ABOUT THIS EXERCISE:
Could you filter the records below and keep only the lines with the word "white"?

[Extracted data entries]

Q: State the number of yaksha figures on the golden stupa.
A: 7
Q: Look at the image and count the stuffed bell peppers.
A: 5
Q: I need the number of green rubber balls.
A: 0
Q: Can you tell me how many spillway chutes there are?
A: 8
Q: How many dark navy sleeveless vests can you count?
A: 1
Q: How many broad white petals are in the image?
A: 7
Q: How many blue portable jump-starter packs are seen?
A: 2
--
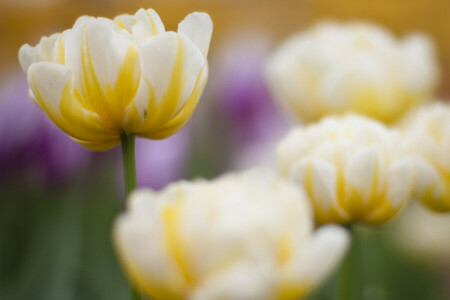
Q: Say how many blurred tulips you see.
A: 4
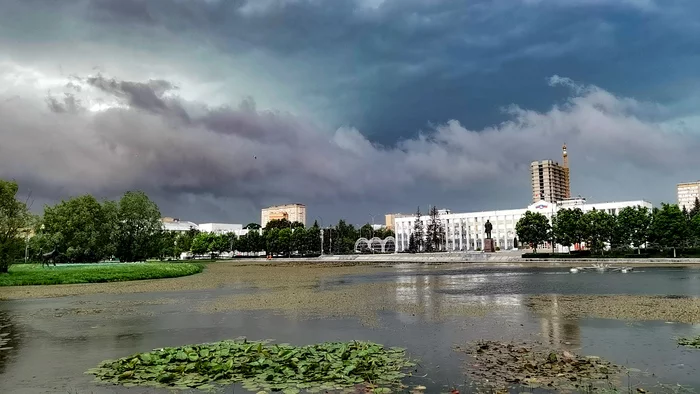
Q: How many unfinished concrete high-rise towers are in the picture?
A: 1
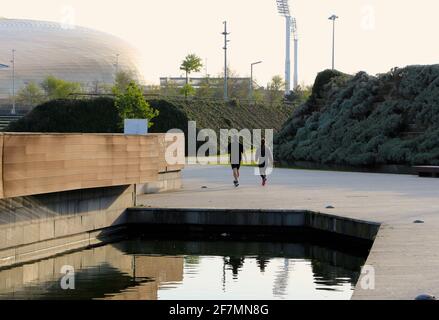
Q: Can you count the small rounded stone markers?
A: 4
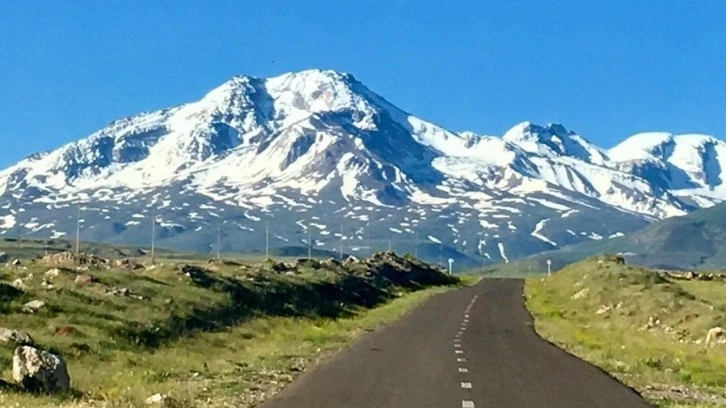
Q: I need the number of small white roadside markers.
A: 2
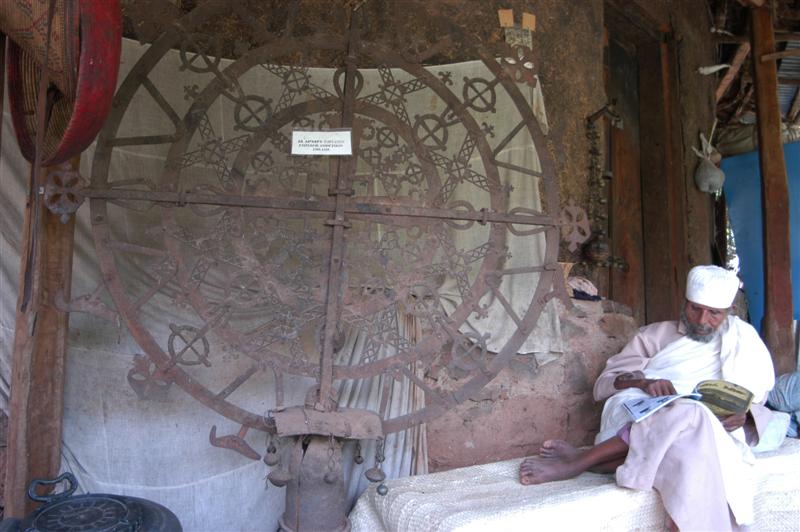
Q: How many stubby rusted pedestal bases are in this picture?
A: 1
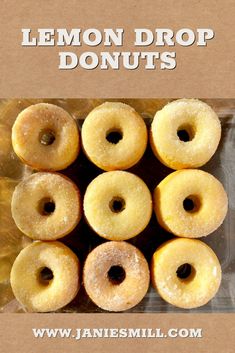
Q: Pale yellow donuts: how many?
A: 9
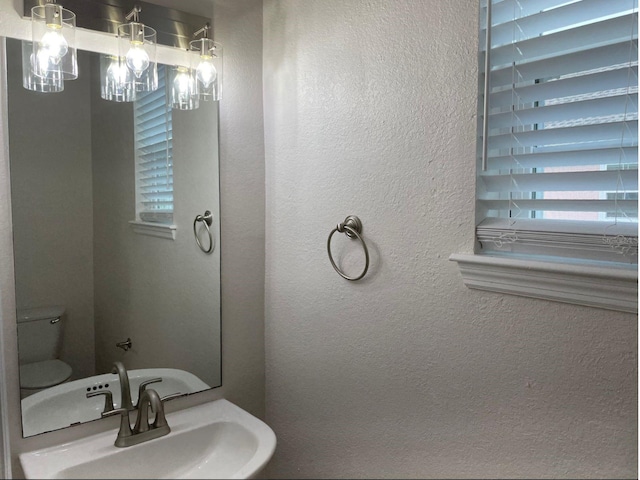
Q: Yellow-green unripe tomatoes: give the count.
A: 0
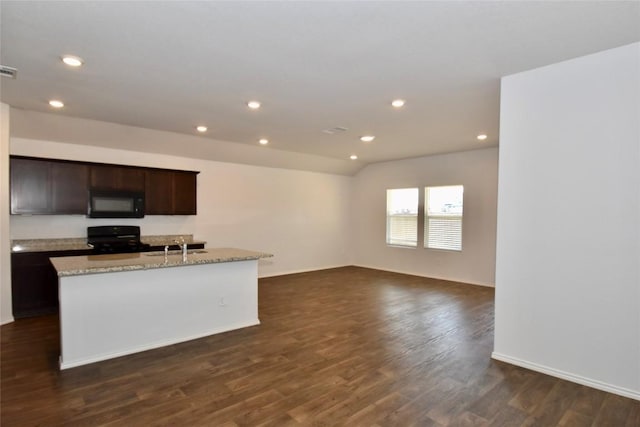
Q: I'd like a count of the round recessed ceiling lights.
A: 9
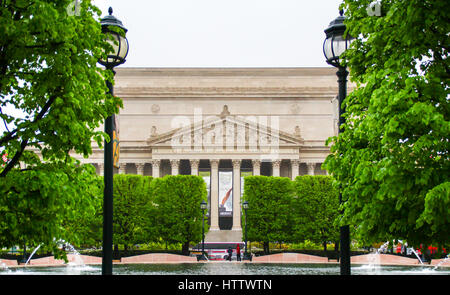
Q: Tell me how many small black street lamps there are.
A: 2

TASK OUTPUT:
Q: How many broad white petals are in the image?
Q: I need the number of small white roadside markers.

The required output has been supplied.